We’ve made these recipes before, from handwritten recipes handed down through our grandparents and parents. We trade tips and shortcuts, laugh way too much and relive memories of Wisconsin family gatherings. But there is one dish none of us learned to make. It is a wonderfully seasoned dumpling made from stale bread and served in broth.
We have a stained, hand-written recipe card with ingredients, vague measurements (some, a few, to taste) and no instructions. We enjoyed this meal as kids; and each thinks the other learned to make it and will know the details. When we discover none of us does, it becomes A Cooking Project. Our moms would have been proud!
With my husband’s assistance, I create a celebration gift of our time together. I scan a collection of hand-written recipe cards in our mothers’ and grandmothers’ handwriting. My husband designs a collage that is printed on the front of personalized matching aprons, inviting ghosts and memories to join us as we cook together.
The Bench at The End of The Dock
At the end of our dock is a built-in bench, perfect for early morning coffee and late afternoon wine. It also lends itself to reading, reflection, napping and a profound appreciation for nature and silence.

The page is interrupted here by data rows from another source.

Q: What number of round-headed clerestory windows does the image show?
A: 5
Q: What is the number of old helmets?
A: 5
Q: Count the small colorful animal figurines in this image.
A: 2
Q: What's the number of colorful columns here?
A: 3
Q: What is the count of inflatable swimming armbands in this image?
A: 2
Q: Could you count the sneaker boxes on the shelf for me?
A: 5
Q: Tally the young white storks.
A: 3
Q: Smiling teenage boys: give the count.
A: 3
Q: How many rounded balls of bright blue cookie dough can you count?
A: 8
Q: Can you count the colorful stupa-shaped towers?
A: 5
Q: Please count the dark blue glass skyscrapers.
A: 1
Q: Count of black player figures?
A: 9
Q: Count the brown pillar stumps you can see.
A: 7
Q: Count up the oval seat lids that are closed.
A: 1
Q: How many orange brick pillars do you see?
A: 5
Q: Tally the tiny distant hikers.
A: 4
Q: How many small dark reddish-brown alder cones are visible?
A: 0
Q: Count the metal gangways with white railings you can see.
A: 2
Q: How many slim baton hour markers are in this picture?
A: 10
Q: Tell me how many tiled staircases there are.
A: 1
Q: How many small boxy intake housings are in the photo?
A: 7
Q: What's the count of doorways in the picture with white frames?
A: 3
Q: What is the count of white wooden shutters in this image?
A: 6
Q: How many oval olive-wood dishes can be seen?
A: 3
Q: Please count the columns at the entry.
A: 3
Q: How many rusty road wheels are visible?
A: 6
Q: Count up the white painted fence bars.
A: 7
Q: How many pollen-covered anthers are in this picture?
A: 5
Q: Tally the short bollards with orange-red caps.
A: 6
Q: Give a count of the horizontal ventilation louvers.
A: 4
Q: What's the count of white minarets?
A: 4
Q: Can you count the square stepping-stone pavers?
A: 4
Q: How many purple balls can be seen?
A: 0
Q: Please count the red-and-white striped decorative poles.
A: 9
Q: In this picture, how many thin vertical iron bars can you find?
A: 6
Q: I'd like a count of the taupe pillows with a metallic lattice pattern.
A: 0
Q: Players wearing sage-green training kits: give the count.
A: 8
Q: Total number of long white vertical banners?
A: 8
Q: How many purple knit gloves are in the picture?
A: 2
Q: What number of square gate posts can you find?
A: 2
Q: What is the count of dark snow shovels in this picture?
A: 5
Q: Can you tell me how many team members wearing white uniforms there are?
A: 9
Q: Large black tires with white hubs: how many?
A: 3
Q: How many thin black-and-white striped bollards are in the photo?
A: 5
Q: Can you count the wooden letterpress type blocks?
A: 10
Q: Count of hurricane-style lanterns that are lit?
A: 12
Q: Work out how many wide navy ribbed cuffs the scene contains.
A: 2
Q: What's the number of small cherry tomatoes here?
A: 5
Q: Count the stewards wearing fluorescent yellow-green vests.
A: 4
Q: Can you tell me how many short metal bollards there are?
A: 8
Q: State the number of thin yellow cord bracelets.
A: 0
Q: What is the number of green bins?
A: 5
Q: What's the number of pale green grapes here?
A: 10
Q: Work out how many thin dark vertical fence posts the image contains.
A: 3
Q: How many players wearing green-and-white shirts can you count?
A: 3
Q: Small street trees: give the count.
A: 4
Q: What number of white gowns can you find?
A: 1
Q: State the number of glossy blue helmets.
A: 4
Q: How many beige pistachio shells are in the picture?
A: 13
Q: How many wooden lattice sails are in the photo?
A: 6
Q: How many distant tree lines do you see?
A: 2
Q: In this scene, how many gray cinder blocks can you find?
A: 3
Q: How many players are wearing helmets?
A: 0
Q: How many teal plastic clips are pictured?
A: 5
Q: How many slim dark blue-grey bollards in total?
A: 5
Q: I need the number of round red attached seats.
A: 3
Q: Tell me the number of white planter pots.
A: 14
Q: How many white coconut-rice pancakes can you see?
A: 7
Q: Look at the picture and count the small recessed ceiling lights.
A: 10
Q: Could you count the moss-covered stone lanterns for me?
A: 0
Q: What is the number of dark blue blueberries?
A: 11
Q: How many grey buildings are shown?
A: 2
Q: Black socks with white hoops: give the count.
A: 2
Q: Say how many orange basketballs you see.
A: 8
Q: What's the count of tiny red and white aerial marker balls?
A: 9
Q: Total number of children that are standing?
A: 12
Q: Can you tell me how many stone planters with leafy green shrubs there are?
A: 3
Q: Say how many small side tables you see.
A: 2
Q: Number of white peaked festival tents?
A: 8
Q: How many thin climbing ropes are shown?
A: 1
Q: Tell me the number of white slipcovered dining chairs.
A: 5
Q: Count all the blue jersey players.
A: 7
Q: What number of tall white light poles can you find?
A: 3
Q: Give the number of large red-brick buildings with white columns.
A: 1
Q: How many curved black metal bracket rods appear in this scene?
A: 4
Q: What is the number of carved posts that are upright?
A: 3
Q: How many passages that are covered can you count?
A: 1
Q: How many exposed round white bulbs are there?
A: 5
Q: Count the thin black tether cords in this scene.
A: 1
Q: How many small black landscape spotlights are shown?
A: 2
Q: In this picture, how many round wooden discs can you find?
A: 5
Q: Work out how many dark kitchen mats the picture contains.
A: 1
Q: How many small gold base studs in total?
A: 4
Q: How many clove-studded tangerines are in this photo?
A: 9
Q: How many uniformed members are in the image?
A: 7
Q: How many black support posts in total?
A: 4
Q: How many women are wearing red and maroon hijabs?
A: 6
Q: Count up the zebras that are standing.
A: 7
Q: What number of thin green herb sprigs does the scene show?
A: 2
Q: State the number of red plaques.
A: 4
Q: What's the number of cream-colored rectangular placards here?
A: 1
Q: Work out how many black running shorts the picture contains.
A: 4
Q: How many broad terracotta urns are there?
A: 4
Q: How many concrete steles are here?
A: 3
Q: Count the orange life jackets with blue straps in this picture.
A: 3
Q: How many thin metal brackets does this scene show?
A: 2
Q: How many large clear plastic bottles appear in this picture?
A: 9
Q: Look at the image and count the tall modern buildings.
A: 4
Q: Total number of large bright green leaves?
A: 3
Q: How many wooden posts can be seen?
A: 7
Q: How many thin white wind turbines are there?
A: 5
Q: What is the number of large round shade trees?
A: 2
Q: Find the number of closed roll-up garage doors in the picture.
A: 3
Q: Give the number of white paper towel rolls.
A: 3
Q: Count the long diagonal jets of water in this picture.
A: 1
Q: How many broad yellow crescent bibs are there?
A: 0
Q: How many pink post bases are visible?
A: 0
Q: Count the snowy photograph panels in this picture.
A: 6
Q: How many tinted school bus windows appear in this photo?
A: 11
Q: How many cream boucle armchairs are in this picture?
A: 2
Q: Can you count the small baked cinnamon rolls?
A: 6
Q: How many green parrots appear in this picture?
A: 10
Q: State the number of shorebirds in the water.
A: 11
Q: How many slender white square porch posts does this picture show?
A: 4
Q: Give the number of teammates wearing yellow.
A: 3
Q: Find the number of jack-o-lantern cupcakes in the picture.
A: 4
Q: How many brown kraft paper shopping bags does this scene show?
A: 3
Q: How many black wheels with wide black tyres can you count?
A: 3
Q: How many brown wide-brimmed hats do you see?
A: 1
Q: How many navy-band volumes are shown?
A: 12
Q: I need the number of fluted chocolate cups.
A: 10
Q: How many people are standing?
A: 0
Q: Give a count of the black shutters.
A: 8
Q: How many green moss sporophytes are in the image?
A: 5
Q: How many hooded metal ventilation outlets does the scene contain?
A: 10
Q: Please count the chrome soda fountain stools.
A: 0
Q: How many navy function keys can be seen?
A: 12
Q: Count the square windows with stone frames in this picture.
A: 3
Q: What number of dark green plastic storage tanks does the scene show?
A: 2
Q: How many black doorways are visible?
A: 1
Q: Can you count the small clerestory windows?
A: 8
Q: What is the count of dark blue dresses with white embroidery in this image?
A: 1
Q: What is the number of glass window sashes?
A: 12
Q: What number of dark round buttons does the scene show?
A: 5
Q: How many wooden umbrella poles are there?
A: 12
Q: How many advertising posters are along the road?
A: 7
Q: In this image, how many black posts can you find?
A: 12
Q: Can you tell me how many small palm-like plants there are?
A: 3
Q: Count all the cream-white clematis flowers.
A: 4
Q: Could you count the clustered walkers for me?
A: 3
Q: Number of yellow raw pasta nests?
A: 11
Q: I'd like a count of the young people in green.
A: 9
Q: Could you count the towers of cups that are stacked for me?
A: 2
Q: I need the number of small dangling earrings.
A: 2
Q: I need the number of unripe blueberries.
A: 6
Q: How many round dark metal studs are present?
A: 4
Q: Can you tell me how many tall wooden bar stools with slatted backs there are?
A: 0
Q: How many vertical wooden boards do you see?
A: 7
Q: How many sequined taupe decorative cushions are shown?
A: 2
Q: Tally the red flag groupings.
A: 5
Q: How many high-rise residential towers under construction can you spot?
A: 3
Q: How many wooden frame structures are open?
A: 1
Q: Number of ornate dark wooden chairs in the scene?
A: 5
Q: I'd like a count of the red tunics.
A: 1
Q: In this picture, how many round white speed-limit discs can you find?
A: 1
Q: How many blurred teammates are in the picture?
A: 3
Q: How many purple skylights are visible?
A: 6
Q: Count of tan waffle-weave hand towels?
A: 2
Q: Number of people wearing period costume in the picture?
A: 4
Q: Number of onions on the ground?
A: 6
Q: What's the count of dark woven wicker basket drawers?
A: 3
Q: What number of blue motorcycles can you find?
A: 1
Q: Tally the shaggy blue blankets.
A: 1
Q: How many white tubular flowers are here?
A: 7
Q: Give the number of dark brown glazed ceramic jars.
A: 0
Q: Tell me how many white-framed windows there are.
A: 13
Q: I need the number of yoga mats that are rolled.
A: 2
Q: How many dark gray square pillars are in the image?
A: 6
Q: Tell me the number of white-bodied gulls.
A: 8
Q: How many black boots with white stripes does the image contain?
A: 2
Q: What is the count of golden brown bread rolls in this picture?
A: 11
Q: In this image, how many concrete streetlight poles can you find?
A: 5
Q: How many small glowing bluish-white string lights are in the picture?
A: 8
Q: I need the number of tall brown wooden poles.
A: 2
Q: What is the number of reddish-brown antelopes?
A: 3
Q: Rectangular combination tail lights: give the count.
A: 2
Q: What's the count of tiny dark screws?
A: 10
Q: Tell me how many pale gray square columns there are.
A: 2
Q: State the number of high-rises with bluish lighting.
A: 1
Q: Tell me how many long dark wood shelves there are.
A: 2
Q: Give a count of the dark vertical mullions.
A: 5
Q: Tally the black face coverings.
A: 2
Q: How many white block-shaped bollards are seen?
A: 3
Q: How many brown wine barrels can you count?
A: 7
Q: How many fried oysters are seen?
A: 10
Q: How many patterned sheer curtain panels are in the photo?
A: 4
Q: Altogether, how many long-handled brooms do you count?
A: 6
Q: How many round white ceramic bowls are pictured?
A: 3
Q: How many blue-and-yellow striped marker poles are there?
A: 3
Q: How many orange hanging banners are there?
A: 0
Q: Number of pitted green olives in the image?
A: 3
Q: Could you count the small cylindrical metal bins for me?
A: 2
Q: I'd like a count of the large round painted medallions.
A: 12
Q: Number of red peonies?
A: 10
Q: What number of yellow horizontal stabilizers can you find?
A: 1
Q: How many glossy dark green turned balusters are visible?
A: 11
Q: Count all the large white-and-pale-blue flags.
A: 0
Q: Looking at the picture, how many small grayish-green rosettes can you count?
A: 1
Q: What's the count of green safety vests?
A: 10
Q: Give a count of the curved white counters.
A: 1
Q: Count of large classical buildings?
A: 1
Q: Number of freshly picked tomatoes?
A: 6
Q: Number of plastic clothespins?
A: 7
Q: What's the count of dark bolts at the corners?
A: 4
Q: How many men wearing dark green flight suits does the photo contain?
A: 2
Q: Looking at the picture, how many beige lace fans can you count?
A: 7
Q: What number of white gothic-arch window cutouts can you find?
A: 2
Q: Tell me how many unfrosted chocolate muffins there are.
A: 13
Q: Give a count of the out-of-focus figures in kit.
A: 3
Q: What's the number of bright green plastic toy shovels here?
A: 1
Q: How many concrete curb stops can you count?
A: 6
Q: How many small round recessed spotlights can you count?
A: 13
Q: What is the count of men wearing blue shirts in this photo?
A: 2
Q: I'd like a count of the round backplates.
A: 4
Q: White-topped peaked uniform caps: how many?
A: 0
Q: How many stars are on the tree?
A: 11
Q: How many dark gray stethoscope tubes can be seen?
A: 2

Silence has its own energy. Here at the end of the dock I can feel it, inviting my mind to enter into a place of rest and recuperation. Silence cultivates healing, creating space to filter and let things go. It is essential, yet often dismissed simply because we can’t or won’t take the time to find it.
Four years ago I wrote about Finding Silence in a Noisy World and my week on a lake in northern Wisconsin offers a gentle and silent reminder to seek a place of peace and quiet in each day.